* [Exercise brief]:
Go through the entries below and pick out every line with "many".

* [Entries provided]:
_ _ _
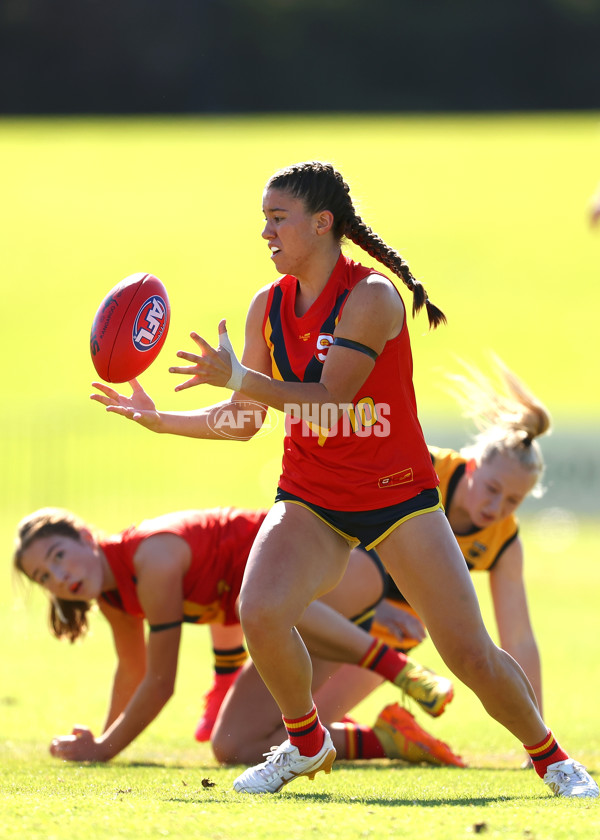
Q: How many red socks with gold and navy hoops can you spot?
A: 4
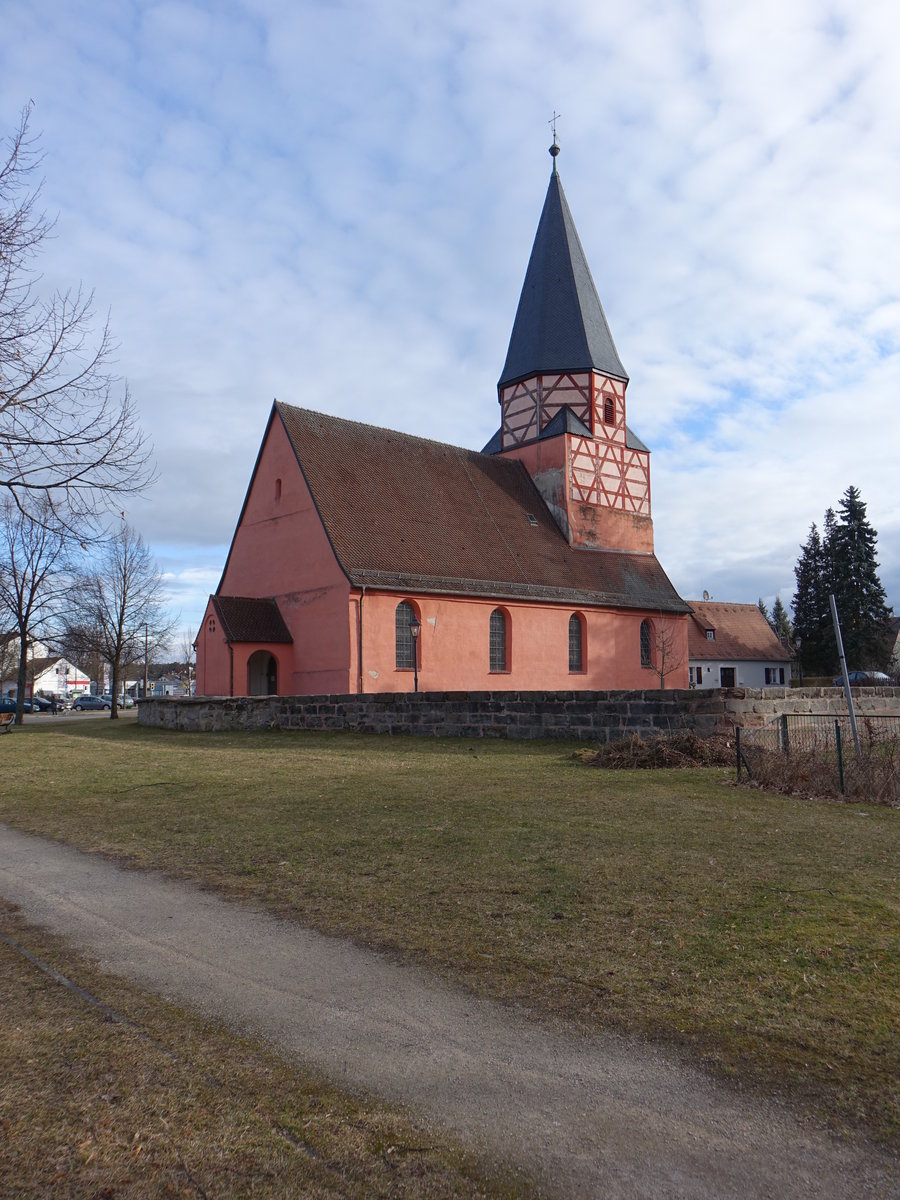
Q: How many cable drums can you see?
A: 0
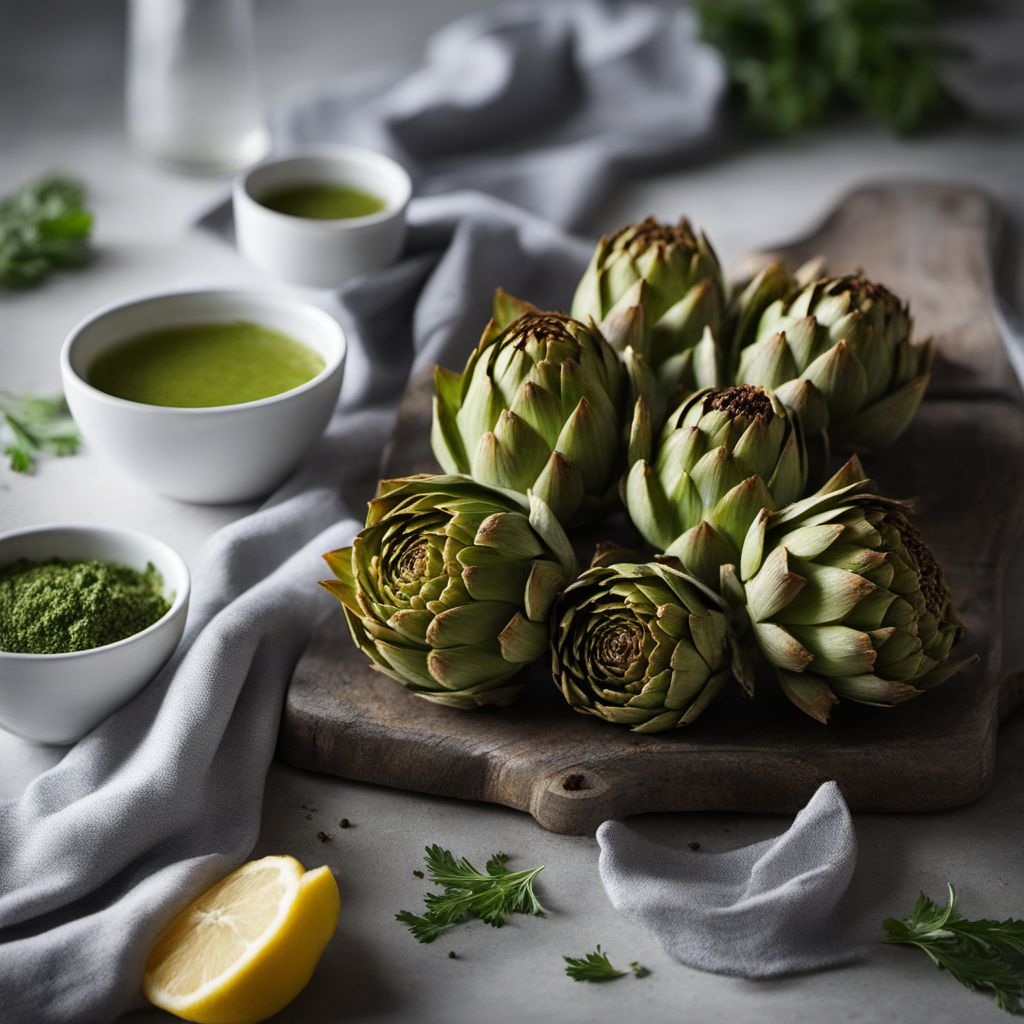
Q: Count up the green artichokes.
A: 7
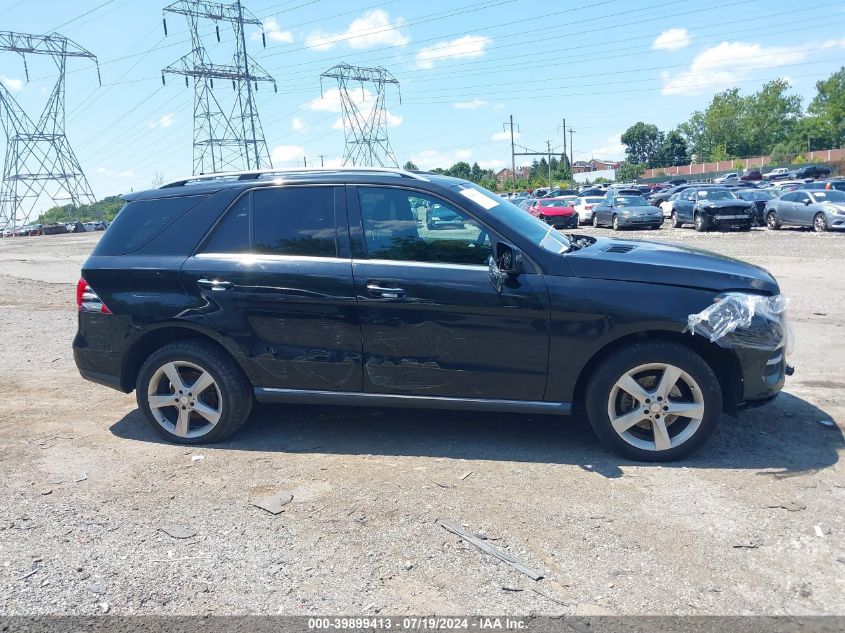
_ _ _
* [Solution for this task]:
Q: How many red socks with gold and navy hoops can you spot?
Q: How many cable drums can you see?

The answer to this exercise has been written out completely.